** AVAILABLE RECORDS follows **

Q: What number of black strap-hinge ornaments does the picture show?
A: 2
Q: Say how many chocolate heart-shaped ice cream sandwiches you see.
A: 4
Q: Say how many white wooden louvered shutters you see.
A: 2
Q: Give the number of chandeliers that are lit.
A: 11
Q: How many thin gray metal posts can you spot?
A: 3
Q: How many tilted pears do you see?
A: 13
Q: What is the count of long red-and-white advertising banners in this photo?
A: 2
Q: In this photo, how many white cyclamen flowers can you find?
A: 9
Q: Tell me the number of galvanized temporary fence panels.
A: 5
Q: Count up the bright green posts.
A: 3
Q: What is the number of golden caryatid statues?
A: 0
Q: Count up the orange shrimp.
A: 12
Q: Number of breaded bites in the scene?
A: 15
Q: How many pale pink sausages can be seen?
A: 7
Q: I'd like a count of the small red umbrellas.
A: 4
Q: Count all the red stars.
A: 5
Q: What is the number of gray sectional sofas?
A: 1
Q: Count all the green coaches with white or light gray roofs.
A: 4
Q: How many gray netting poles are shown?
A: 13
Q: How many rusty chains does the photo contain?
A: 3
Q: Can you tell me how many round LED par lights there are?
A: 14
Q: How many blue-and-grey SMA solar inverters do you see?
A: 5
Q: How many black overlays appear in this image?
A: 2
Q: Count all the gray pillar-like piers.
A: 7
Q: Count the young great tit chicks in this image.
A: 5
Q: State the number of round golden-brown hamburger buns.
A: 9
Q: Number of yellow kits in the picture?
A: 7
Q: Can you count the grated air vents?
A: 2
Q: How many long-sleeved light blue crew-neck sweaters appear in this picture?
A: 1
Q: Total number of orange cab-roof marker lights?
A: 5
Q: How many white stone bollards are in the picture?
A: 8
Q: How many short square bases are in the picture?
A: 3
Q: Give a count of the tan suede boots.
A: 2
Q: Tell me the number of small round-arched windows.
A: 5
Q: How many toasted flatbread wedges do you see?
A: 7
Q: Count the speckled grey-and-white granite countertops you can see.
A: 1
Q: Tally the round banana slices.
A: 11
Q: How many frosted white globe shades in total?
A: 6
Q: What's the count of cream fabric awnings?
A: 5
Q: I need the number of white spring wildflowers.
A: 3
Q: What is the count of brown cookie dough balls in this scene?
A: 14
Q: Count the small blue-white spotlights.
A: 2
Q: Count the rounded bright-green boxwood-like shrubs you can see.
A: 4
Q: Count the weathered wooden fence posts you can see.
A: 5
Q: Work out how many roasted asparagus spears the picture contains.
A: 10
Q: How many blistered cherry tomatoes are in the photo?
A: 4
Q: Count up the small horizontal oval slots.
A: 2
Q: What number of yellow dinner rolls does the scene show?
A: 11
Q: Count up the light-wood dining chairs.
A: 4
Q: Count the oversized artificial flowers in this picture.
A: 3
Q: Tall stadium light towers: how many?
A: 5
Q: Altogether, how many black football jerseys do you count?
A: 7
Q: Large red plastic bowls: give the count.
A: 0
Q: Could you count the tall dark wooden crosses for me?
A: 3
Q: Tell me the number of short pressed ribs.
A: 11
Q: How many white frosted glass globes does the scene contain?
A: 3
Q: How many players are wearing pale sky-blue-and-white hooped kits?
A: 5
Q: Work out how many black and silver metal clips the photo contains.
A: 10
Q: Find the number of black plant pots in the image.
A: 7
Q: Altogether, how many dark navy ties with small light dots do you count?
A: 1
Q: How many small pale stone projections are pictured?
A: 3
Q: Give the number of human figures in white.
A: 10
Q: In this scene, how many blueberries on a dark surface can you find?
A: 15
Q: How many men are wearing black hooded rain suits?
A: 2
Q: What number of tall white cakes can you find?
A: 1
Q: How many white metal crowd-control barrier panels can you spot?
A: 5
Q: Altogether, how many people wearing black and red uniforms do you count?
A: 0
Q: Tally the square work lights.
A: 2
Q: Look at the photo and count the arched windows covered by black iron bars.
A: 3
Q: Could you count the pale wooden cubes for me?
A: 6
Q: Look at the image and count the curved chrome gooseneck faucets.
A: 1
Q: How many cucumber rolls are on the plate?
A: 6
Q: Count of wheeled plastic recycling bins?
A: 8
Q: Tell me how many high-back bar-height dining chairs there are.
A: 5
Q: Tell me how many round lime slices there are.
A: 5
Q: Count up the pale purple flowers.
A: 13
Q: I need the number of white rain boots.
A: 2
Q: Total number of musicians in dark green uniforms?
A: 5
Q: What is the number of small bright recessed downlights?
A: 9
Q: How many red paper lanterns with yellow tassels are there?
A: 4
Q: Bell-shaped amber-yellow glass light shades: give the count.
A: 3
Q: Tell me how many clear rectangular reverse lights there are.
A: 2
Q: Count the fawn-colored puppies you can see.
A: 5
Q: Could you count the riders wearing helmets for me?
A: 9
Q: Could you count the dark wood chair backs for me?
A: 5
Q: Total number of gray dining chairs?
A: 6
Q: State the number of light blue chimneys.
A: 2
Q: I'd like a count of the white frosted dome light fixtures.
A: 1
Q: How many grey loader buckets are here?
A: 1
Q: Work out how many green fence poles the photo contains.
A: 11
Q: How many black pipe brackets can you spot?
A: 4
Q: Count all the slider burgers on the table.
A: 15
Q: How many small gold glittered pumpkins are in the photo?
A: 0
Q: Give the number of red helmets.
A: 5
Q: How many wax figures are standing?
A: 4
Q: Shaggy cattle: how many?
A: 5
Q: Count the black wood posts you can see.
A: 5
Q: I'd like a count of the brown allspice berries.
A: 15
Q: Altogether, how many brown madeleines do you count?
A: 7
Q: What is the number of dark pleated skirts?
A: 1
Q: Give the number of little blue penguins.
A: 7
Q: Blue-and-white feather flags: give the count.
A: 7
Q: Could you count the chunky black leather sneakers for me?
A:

** End of AVAILABLE RECORDS **

--- YOUR TASK ---
Please tally each line in the material above that contains "panels", and let the number be your entire reply.

--- TASK RESULT ---
2